Penny Mickelbury, a former reporter for the Washington Post and a political reporter for the ABC-TV affiliate in Washington, D.C., left journalism to became a novelist. She created two African American mystery heroines: Carole Ann Gibson, a wealthy lawyer and part-time sleuth, and Gianna Maglione, a lesbian Police Lieutenant who heads the Hate Crimes Unit in Washington, D.C.
A native of Greene County, OH, Nikki Baker (pseudonym of Jennifer Dowdell) received degrees from Purdue University and the University of Chicago. Her Virginia Kelly mysteries (In the Game, The Lavender House Murder, and Long Goodbyes) feature a Chicago businesswoman who is a black lesbian. Both in her Midwestern hometown and while on vacation in Provincetown, MA, Kelly turns to crime solving while dealing with alienation from the community.
Attorney Christopher Darden, a prosecutor in the O.J. Simpson murder trial, left the Los Angeles District Attorney’s office after the verdict and became a law professor. He also began writing mysteries in collaboration with Dick Lochte. Their main characters are ambitious African American attorney, Nikki Hill, and Mercer Early, a lawyer at the most prestigious African-American law firm on the West Coast.
Karen Grigsby Bates is a Los Angeles correspondent for National Public Radio News. From her firsthand knowledge of the journalism field she has created Journalist/sleuth Alex Powell, who investigates murders in Los Angeles.
Terris McMahan Grimes grew up in West Oakland and has written from her home in Sacramento the award-winning Theresa Galloway mystery series. Her amateur sleuth is a personnel officer for a state agency in Sacramento who agrees when her mother insists that she has a better chance of solving a crime than the police do.

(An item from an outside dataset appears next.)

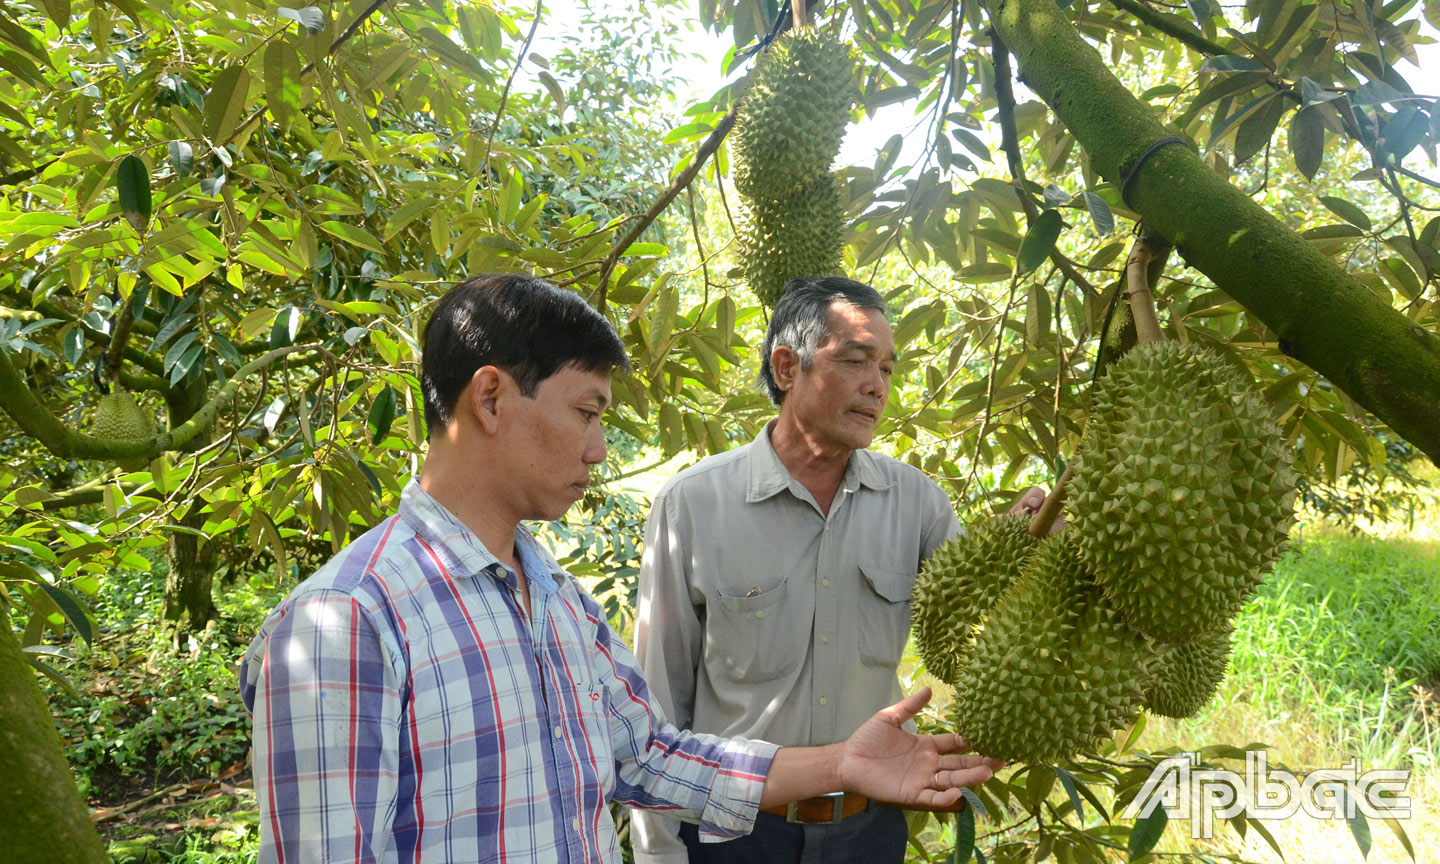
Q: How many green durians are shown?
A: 7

Kyra Davis’s mother is Jewish and her father is African American. Her literary heroine, Sophie Katz, is also biracial with African American and Jewish heritage. And Katz is a mystery writer who, like Davis, lives in San Francisco.
Judith Smith-Levin was the first uniformed female police officer in Worcester, MA. Her protagonist is African American homicide detective Lt. Starletta Duvall, a gutsy 15-year police-force veteran and the daughter of a cop as well. Duvall solves crimes in Massachusetts.

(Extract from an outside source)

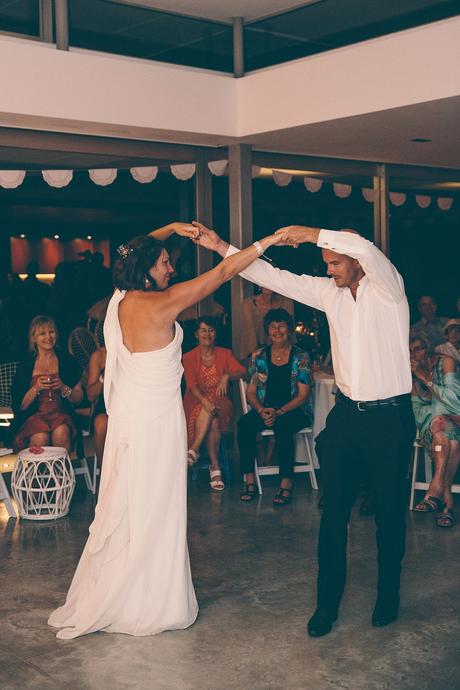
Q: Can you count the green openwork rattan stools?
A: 0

Charlotte Carter’s Nanette Hayes Mysteries features a saxophone-playing street musician and crime solver. Though from a middle-class black family, Hayes’ salty language, bohemian ways, and irreverent humor often land her in the middle of a murder case. She travels from New York to Paris and back in Rhode Island Red, Coq au Vin, and in Drumsticks.
Teddy Hayes is a native of Cleveland, Ohio but lives in the UK. An Emmy award-winning television writer and filmmaker, as a novelist, he created the Devil Barnett Series about an ex-CIA agent turned PI. Barnett works as a barkeep in Harlem.
Valerie Wilson Wesley has created Tamara Hayle, Newark, New Jersey's number one private investigator. Hayle is a sexy African-American single mom, ex-cop, who is known for her wisecracks.
Attica Locke began her writing career as a screenwriter in Los Angeles. She has now written award winning books that are set in her native Texas. Her characters include Jay Porter, a black lawyer in Houston with a past as a civil rights worker, Darren Mathews, a black Texas Ranger investigating a murder in a small east Texas town, and Caren, a young African American woman who manages an estate that used to be a plantation.
Last by certainly not least, is Harvard educated entrepreneur, Pamela Thomas-Graham, the first black woman partner at a New York consulting firm. She has developed the Ivy League Mystery series featuring Nikki Chase, a black economics professor at Harvard who solves murders not just at her university, but while visiting Yale and Princeton as well.